We all held our breath as Dad drove the Falcon XW Station Wagon up the ramp to the Target car park. We thought he was the best driver......EVER.
Teenage life in the eighties seemed a lot less taxing then it does these days. At least that’s how I remember it. Our parents didn’t know what assignments were due the next day and if someone asked Dad how old I was he’d have to do the math. The kids of the hippies were greenies and Kylie and Scott satisfied our thirst for teenage drama.
On a Saturday night Mum and Dad might be persuaded to take the family to Pizza Hut in Margaret Street between Coles New World and the old Myer building. After pizza and a glass of Fanta, you’d rush home to watch Hey Hey It’s Saturday with Daryl Somers and Dickie Knee. During the Christmas holidays there was a family day at Willow Springs Adventure Park, rocketing down the waterslides and paddling around in giant swans. The following few days were spent in front of the television nursing a sunburn.
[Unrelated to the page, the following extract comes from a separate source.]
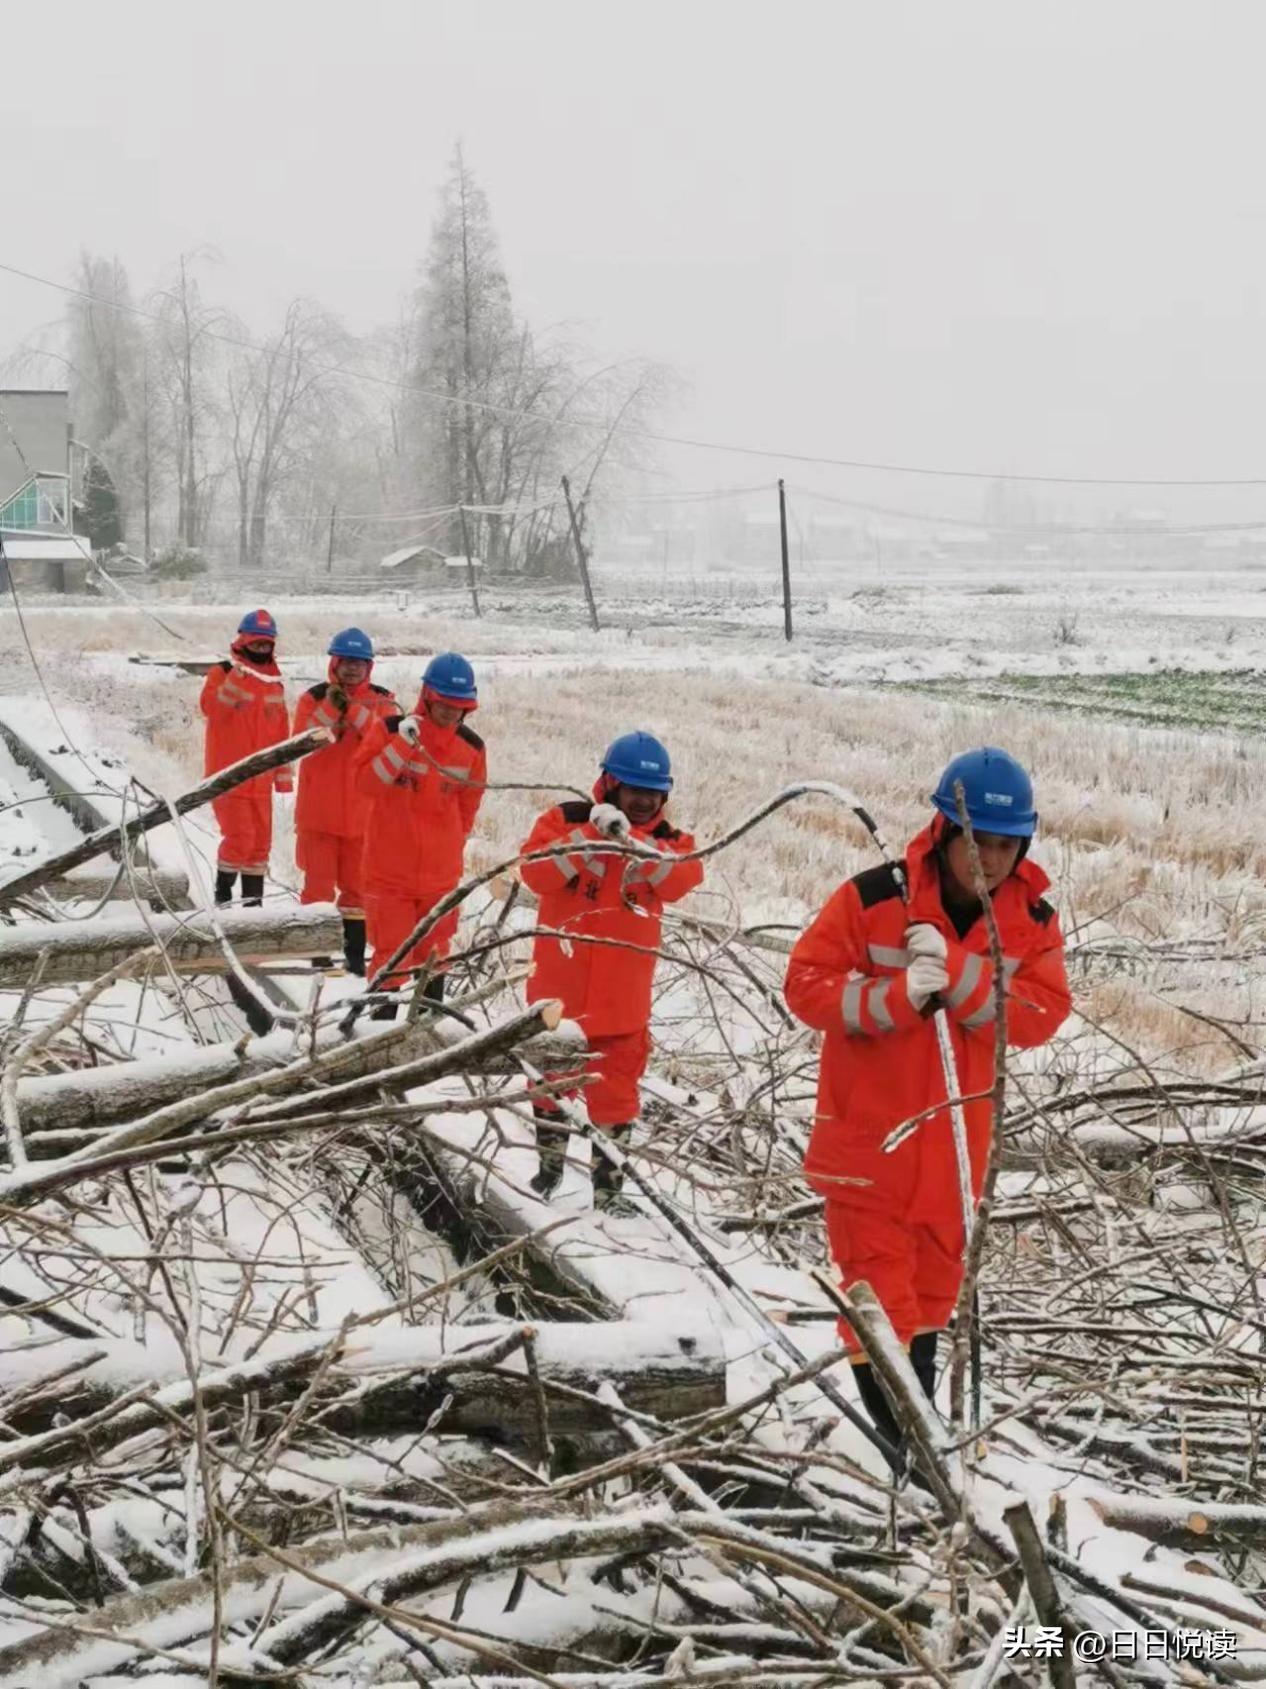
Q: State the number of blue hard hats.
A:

When the Cockroaches performed at the Toowoomba Royal Show the girls went wild. Stone washed denim, giant shoulder pads, teased hair, vibrant make-up, large earrings and one of the boys from the band was bound to notice you.
By the end of the eighties I was old enough to hit the town. Rumours and The Power House were the place to go. Mullet cuts, rum and Coke and West Coast Coolers were flowing freely in the smoke-filled clubs. Cinema Toowoomba in Russell Street had all the best movies and Skate Haven in Ruthven Street was a great place to catch up with friends. Jimmy Barnes and Johnny Farnham were at the top of the Australian music charts and we were devastated when ABC aired the final episode of Countdown.
Clive Berghofer was the Mayor and Toowoomba was coming of age. Clifford Gardens brought many new retail outlets to Toowoomba including Venture and Franklins. Bell Street became a mall, Toowoomba TAFE College opened a state-of-the-art facility in Bridge Street and the D.D.I.A.E. was transitioning to a university.
Those were the days.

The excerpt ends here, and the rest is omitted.